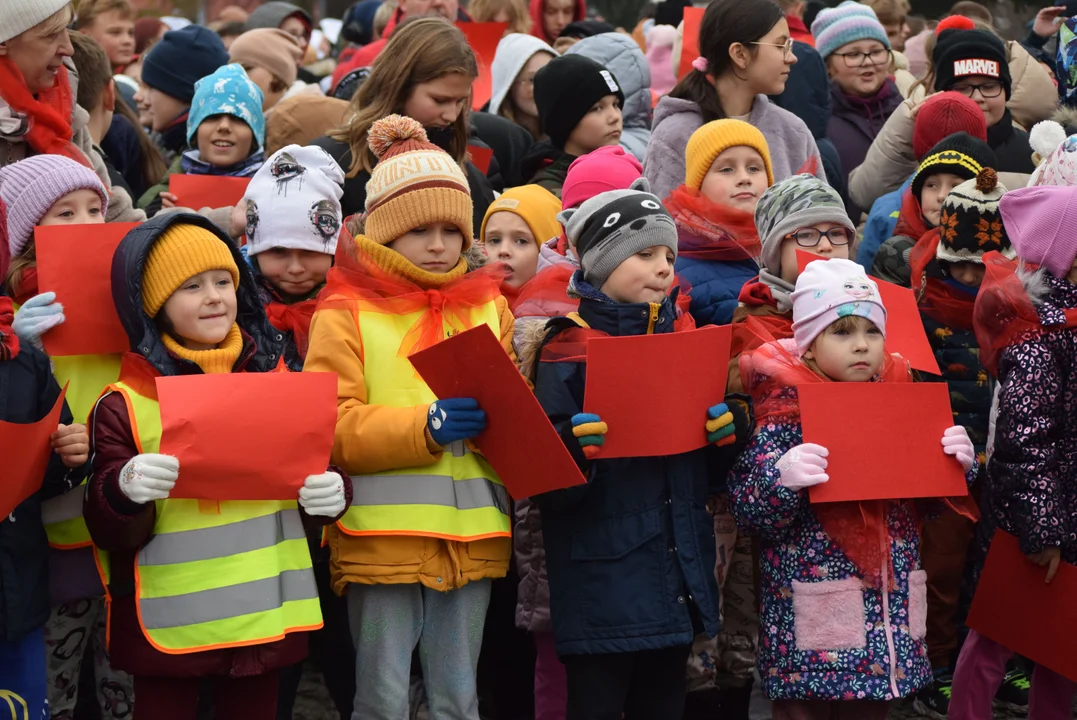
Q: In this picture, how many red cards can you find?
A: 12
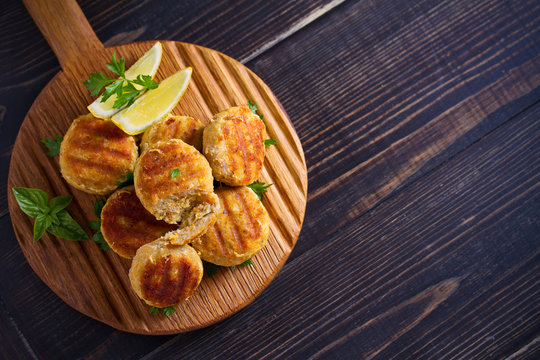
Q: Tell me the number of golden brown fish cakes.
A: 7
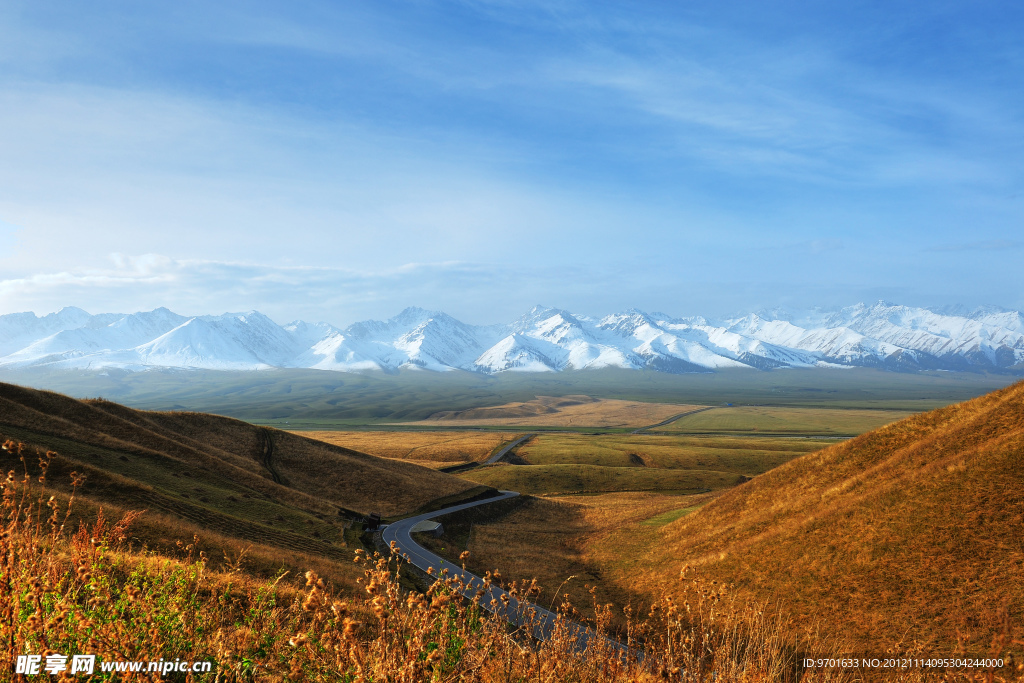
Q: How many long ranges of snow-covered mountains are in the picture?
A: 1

◇ ◇ ◇ ◇ ◇ ◇ ◇

» **TASK DIRECTIONS**:
Pictures are to be left out. Otherwise, copy the material above exactly.

» **EXERCISE SOLUTION**:
Q: In this picture, how many red cards can you find?
A: 12
Q: Tell me the number of golden brown fish cakes.
A: 7
Q: How many long ranges of snow-covered mountains are in the picture?
A: 1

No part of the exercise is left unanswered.